→ Exercise description
Could the entries below be reproduced exactly, with the images removed?

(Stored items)
--- START ---

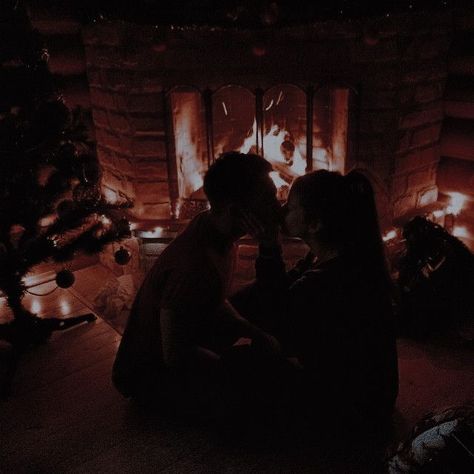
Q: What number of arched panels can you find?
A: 4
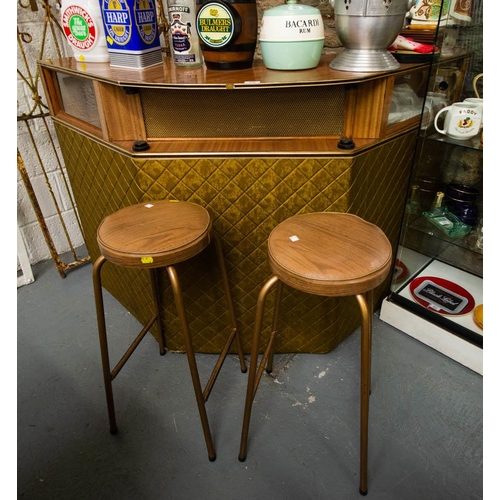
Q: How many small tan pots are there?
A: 0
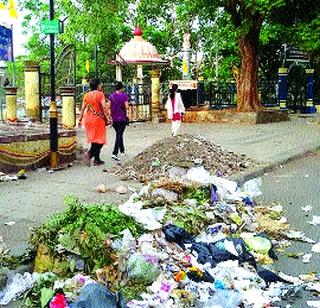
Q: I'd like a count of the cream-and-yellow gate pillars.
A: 4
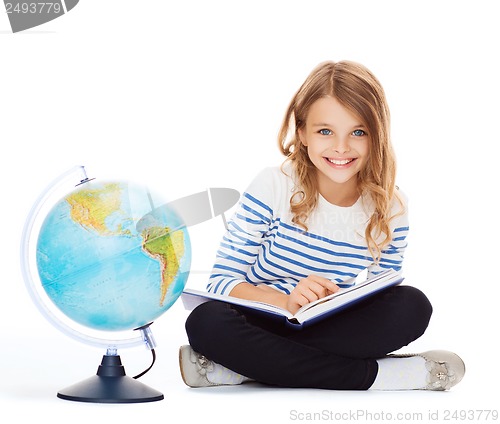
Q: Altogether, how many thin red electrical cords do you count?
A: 0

--- END ---

→ Problem solution
Q: What number of arched panels can you find?
A: 4
Q: How many small tan pots are there?
A: 0
Q: I'd like a count of the cream-and-yellow gate pillars.
A: 4
Q: Altogether, how many thin red electrical cords do you count?
A: 0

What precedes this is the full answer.